Växjö, miércoles 9 de julio
El día siguiente empezó insólitamente prometedor. El segundo diario vespertino más importante se negaba a dar la batalla por perdida. Querían la revancha y le habían sacado a Marian Gross más de lo que su redactor jefe habría podido exigirles. Un artículo a doble página con una gran foto del héroe de la historia, el bibliotecario Marian Gross, de treinta y nueve años, en perfecta consonancia con el titular: «ASUSTÓ Y PUSO EN FUGA AL ASESINO EN SERIE». ¿Cómo cojones lo ha conseguido el fotógrafo?, pensó Bäckström. Si da miedo ver al gordinflón ese. Han debido de fotografiarlo desde abajo, se dijo.
—Escucha esto —dijo Bäckström, y empezó a leer el artículo en voz alta.
—Espera —lo interrumpió Thorén puntilloso—. Ese tío tiene cuarenta y seis, no treinta y nueve, ¿no?
—Y qué más da —atajó Bäckström—. Atiende a esto. Marian se despertó de madrugada cuando oyó que alguien intentaba entrar en su casa. Fue corriendo hasta la puerta y vio por la mirilla a un joven de unos veinte años que intentaba forzar la cerradura con una ganzúa.
—Ya, ¿cuál de las tres? —preguntó Rogersson de mal humor—. Ayer, cuando estuve allí, vi que tenía tres cerraduras.
—No te obsesiones con esas minucias —dijo Bäckström, antes de retomar la lectura—. Entonces le preguntó qué estaba haciendo, cuenta Marian, pero antes de que pudiera abrir la puerta y atraparlo, huyó escaleras abajo y desapareció.
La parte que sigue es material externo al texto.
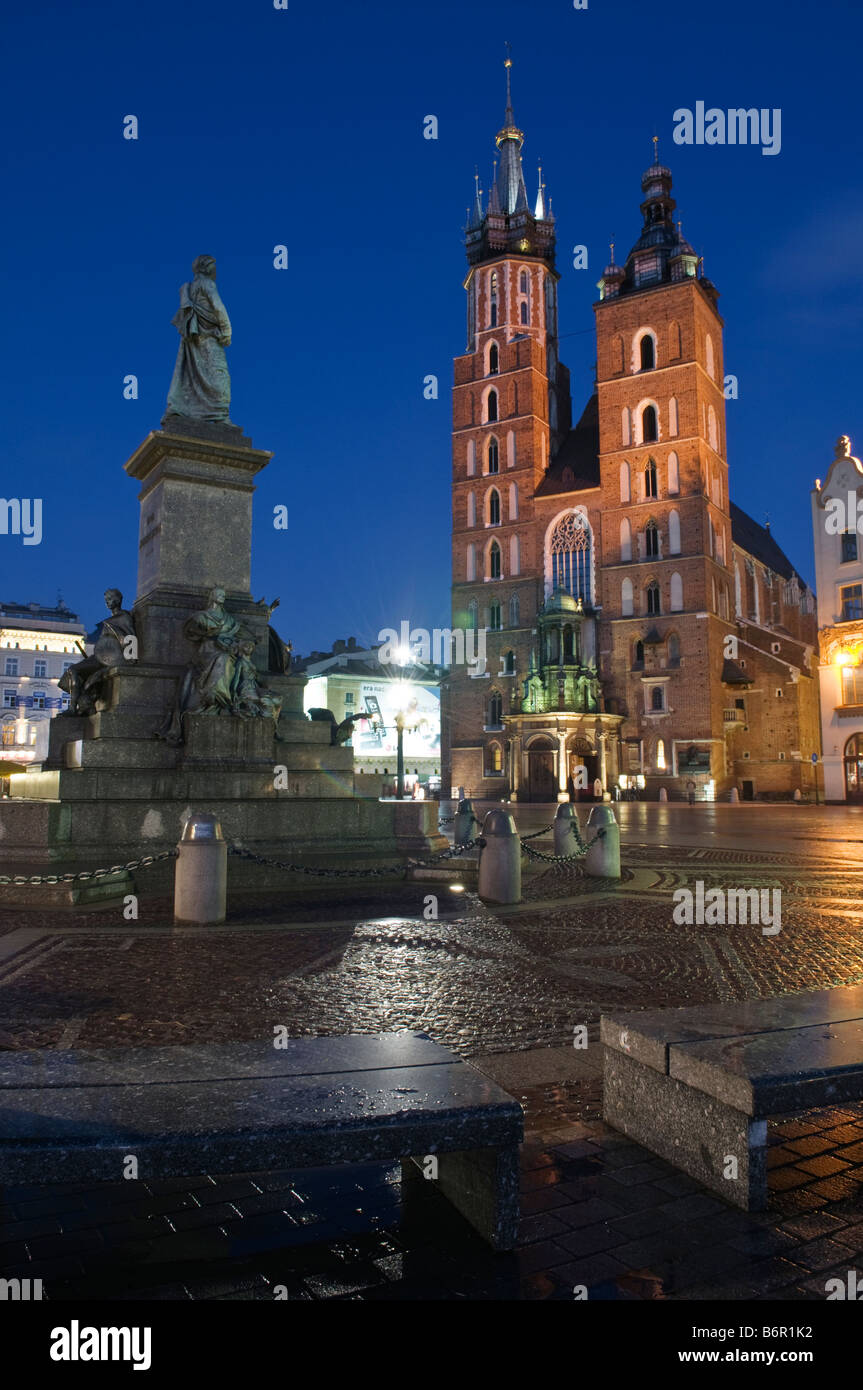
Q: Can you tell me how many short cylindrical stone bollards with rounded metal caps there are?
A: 5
—¿Ha dado alguna descripción? —preguntó Knutsson.
—Y muy buena, la verdad —respondió Bäckström—. A pesar de que la cara del delincuente quedaba oculta bajo la visera de una gorra de béisbol, nuestro amigo polaco vio que llevaba el pelo corto, parecía casi rapado, y que tenía un aspecto típicamente sueco. Como un fanático del fútbol o, al menos, un fascista. Alto y fuerte. Un metro ochenta, aproximadamente, de unos veinte años. Llevaba una chaqueta de camuflaje en tonos verdes, pantalones negros de tela brillante remetidos por dentro de las botas militares de caña alta.
—Interesante —dijo Lewin tomando un sorbo de café al tiempo que, por debajo de la mesa, pasaba la punta del dedo gordo del pie desde el talón izquierdo de Eva Svanström hasta la pantorrilla bronceada—. Me refiero a la vestimenta, si tenemos en cuenta que fuera hacía veinte grados.
—Aquí hay algo que no encaja —opinó Knutsson, meneando la cabeza como expresión de sus dudas.
—Dime —dijo Bäckström interesado. Dejó a un lado el periódico y se inclinó para no perderse una sola palabra.
—¿Que el asesino bajó la escalera corriendo y luego se paró a llamar en casa de Linda? —explicó Thorén.
—Será que ya había liquidado a Linda —sugirió Bäckström solícito—. Y pensaría ir trabajando hacia arriba, digo yo.
—Pero ¿por qué no llamó a la policía? —prosiguió Knutsson—. El tal Gross, digo.
—Pues mira, eso se lo preguntaron —dijo Bäckström con una sonrisa burlona—. Como tantos habitantes de este país, Gross no confía en absoluto en la policía.
—Vaya, muchas gracias, hombre —terció Thorén—. Sobre todo, teniendo en cuenta a qué se ha venido dedicando el tío.
—Yo no me trago esa historia —dijo Knutsson, negando con un gesto vehemente—. Yo creo que se lo ha inventado todo. Bueno, salvo que hayan llamado a su puerta, claro. Como a la de la vecina, vamos.
—Pues yo no creo que podamos avanzar más —suspiró Rogersson, y se levantó de la mesa—. ¿Quieres que vuelva a interrogarlo? —preguntó con una mirada expectante a Bäckström.
—¿Acaso el Papa lleva turbante? Y el comisario Bäckström, ¿trabaja en la policía local? Y Dolly Parton, ¿duerme boca abajo? —preguntó Bäckström, y se levantó también.